Assigned task:
When you reach the line containing "Q: Give the number of rectangular merlons.", begin reproducing the lines exactly and continue through the end of the listing, leaving out the pictures.

(The input)

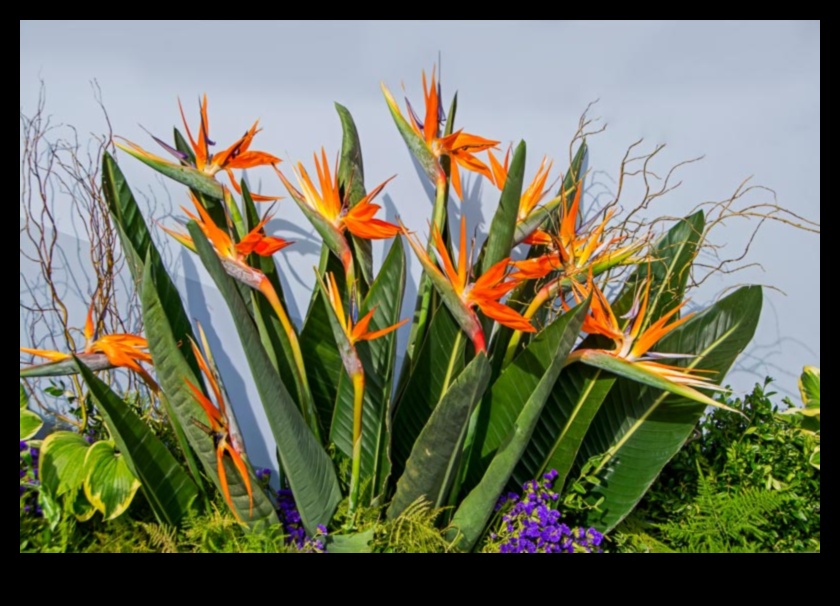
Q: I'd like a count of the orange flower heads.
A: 11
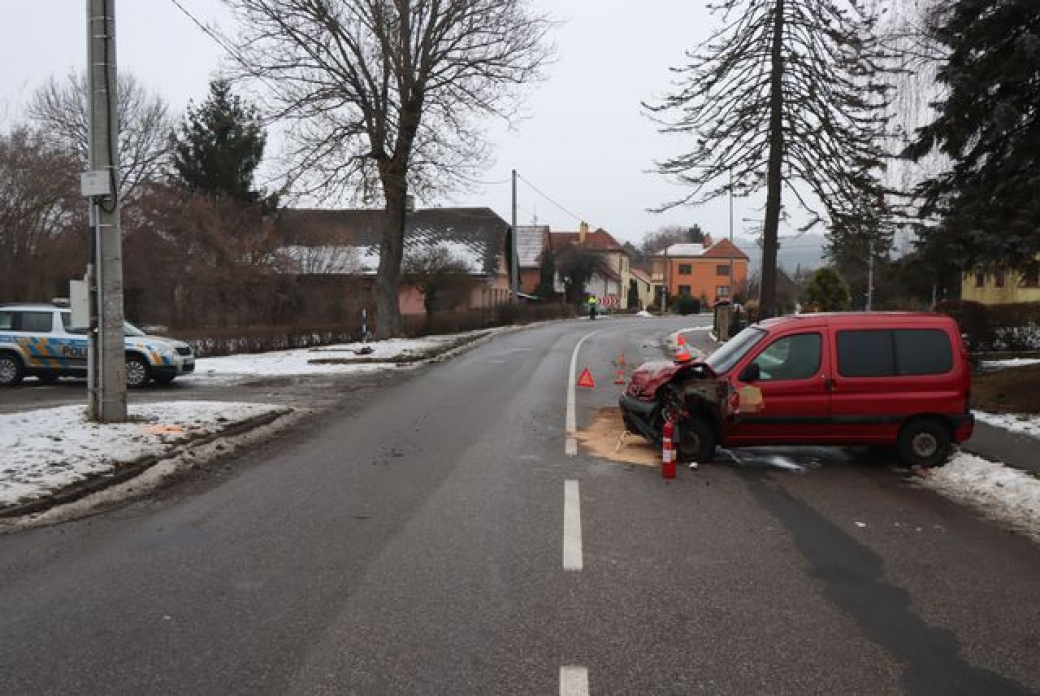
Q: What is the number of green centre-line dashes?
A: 0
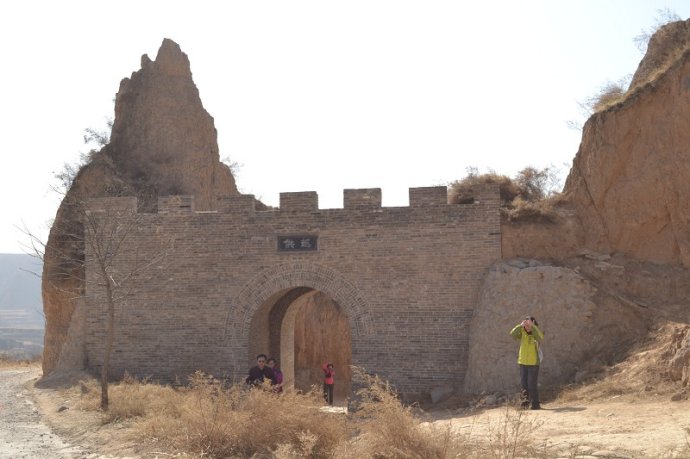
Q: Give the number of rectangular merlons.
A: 7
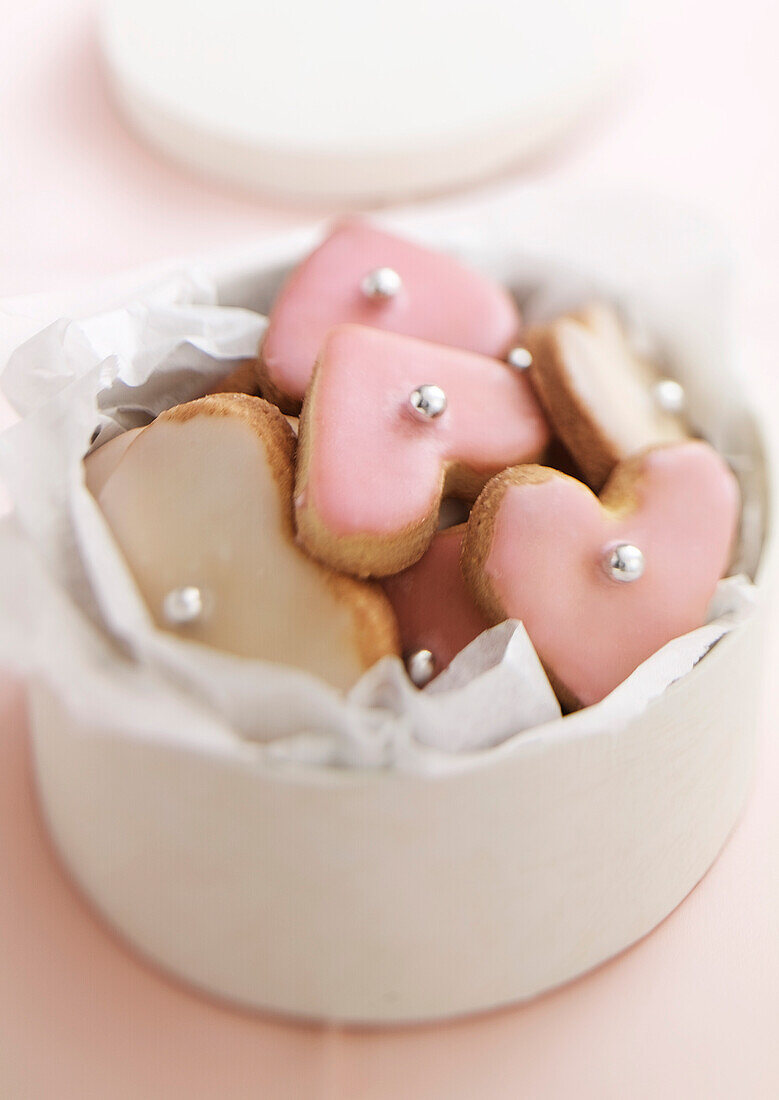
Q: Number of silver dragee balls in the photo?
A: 7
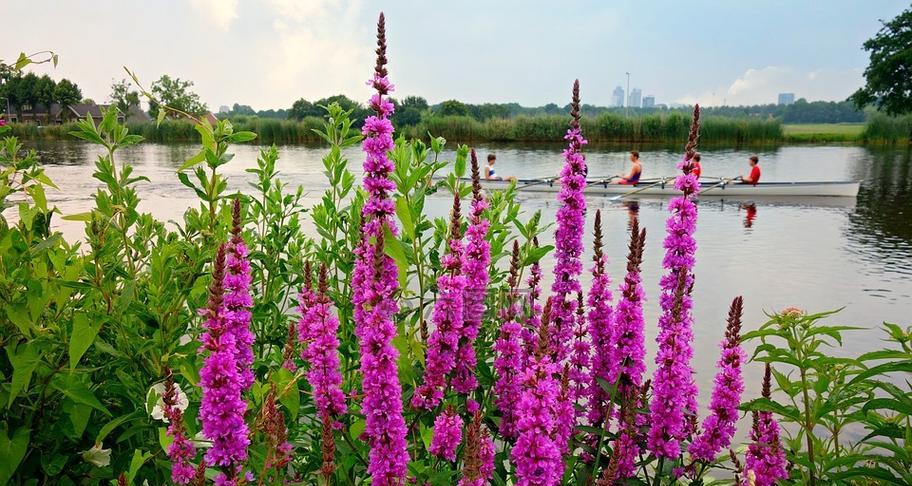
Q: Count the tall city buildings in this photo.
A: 4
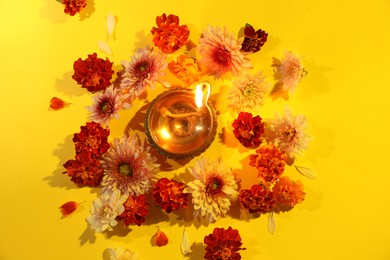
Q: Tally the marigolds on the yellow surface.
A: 14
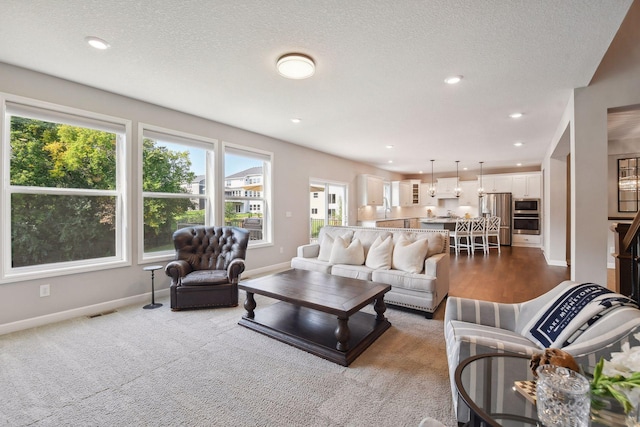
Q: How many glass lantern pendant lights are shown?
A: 3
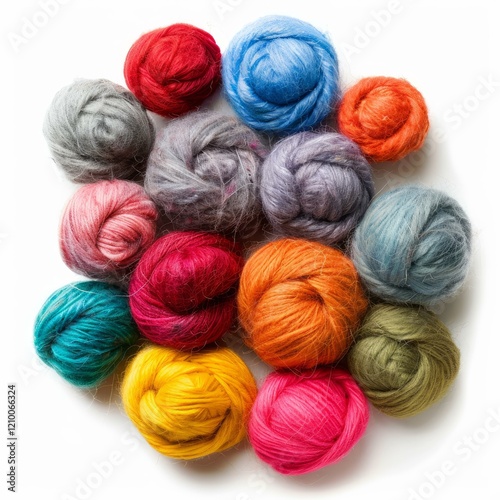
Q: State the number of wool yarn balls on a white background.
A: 14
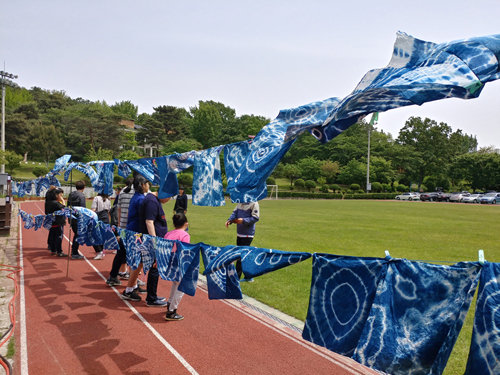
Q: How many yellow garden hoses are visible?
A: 0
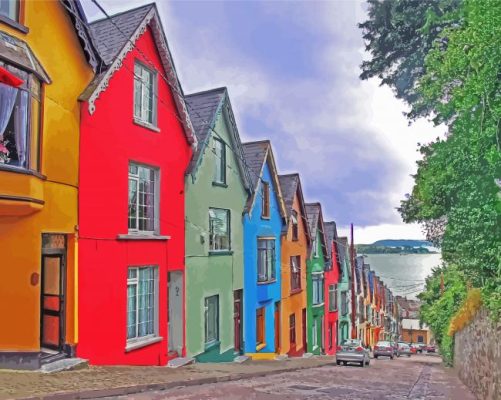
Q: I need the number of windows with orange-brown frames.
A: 2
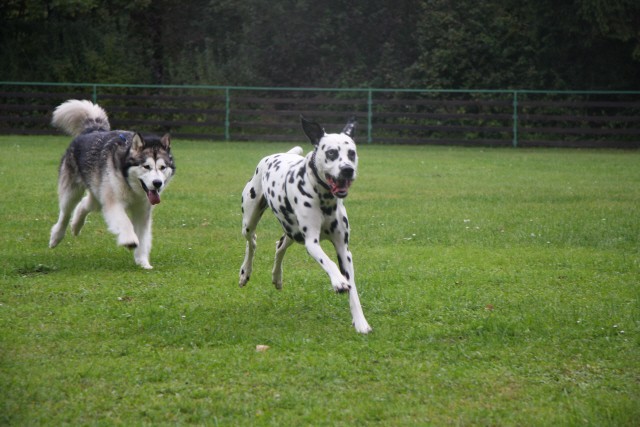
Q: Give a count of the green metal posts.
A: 4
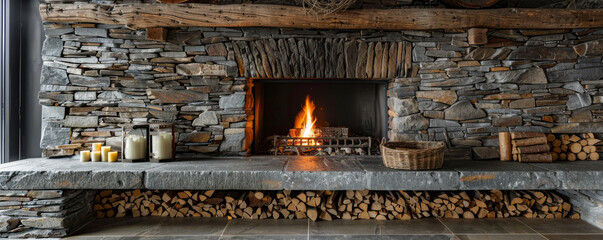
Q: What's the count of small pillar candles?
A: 5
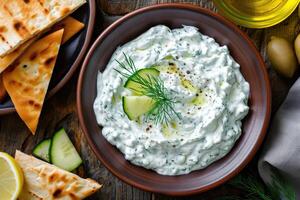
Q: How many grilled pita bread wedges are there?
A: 4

(End The input)

Your response:
Q: Give the number of rectangular merlons.
A: 7
Q: Number of silver dragee balls in the photo?
A: 7
Q: Count the tall city buildings in this photo.
A: 4
Q: Tally the marigolds on the yellow surface.
A: 14
Q: How many glass lantern pendant lights are shown?
A: 3
Q: State the number of wool yarn balls on a white background.
A: 14
Q: How many yellow garden hoses are visible?
A: 0
Q: I need the number of windows with orange-brown frames.
A: 2
Q: Give a count of the green metal posts.
A: 4
Q: What's the count of small pillar candles?
A: 5
Q: How many grilled pita bread wedges are there?
A: 4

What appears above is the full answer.